Pending lawsuit tests Google's commitment to workplace fairness

One of California's most famous employers, Alphabet, has received accolades in recent weeks over their decision no longer to require employees to submit claims alleging discrimination to an arbitration process. Many people in the Fresno area probably recognize Alphabet as the parent company for Google.

Until recently, Google, like many other companies, made their applicants agree as a condition of their employment with Google to arbitrate employment discrimination claims. This policy forced employees into a process that many believe is stacked in an employer's favor. For those who are not familiar with it, arbitration involves a more free-for-all legal process in which a panel of experts review a matter and make a decision. Their decision will generally be respected by courts. Notably, if a claim goes to arbitration, an employee will not get the benefit of a jury trial.

After receiving pushback from their workers, Google decided to no longer require mandatory arbitration, meaning victims of discrimination at Google can exercise their rights to sue in the courts. However, this policy only applies to people currently working at Google and those who joined the company after March 21.

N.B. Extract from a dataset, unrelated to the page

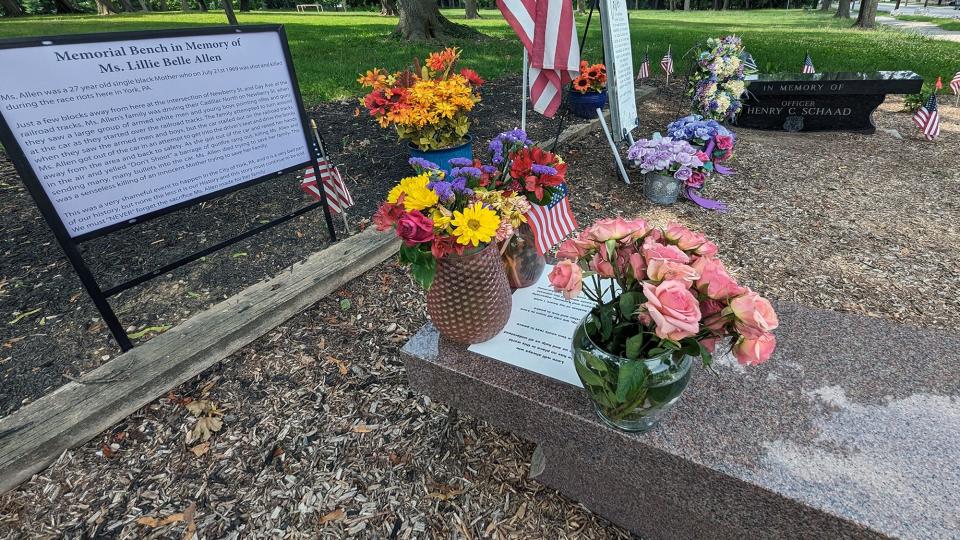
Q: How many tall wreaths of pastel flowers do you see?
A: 1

A current discrimination case against Google may well test the tech giant's overall commitment to letting employees have their day in court. This case involves a recruiter whom Google fired in October 2018. She alleges that the firing was due to disability discrimination, as she had a problem with her nervous system that affected her performance. Her allegations suggest Google did nothing to accommodate her condition. In fact, many of her allegations are quite troubling, especially since Google prides itself on being a progressive workplace. Employees at such companies should remember that they do have important legal rights if they are discriminated against.